-- Supplied data follows --

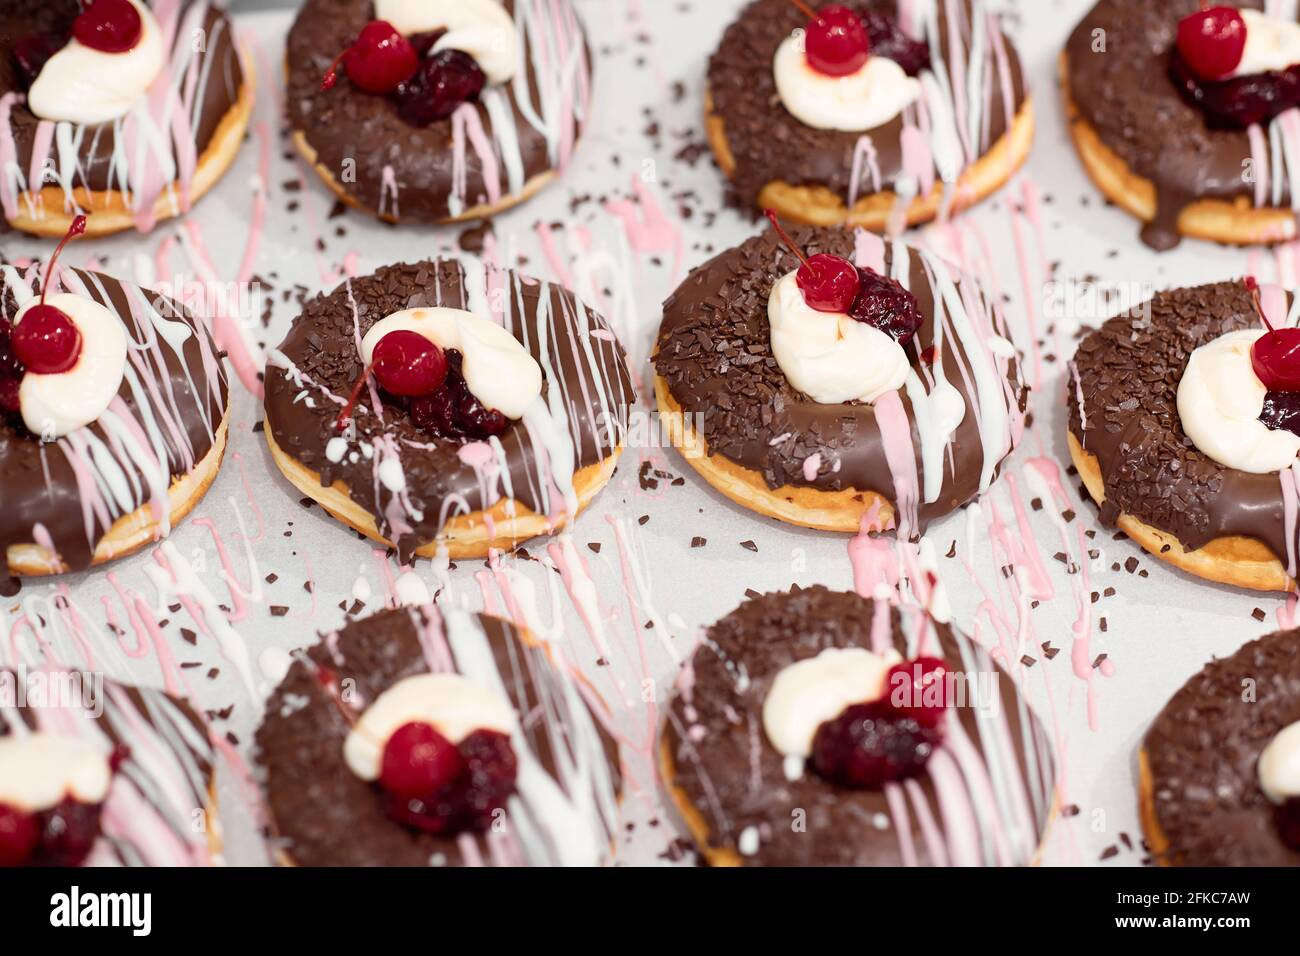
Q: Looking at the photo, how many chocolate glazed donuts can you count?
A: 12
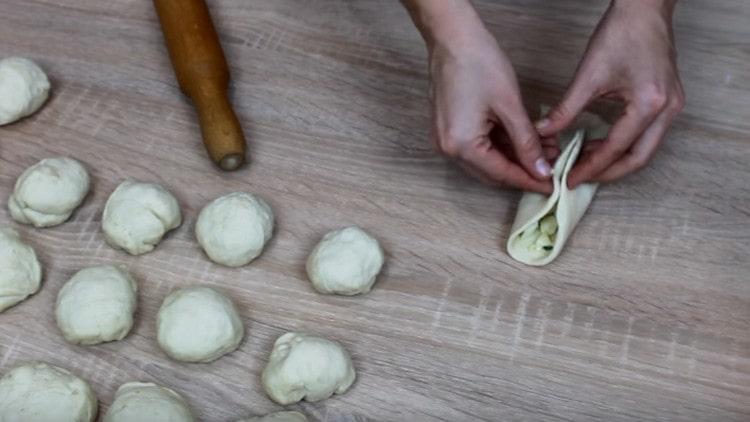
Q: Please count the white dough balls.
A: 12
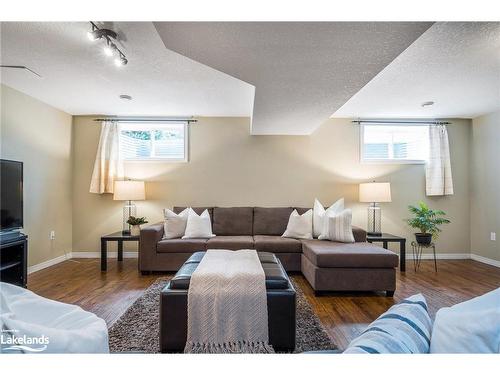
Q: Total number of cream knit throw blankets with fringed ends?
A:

-- Supplied data concluded --

The expected answer is every line above in which the word "count" appears.

Q: Looking at the photo, how many chocolate glazed donuts can you count?
Q: Please count the white dough balls.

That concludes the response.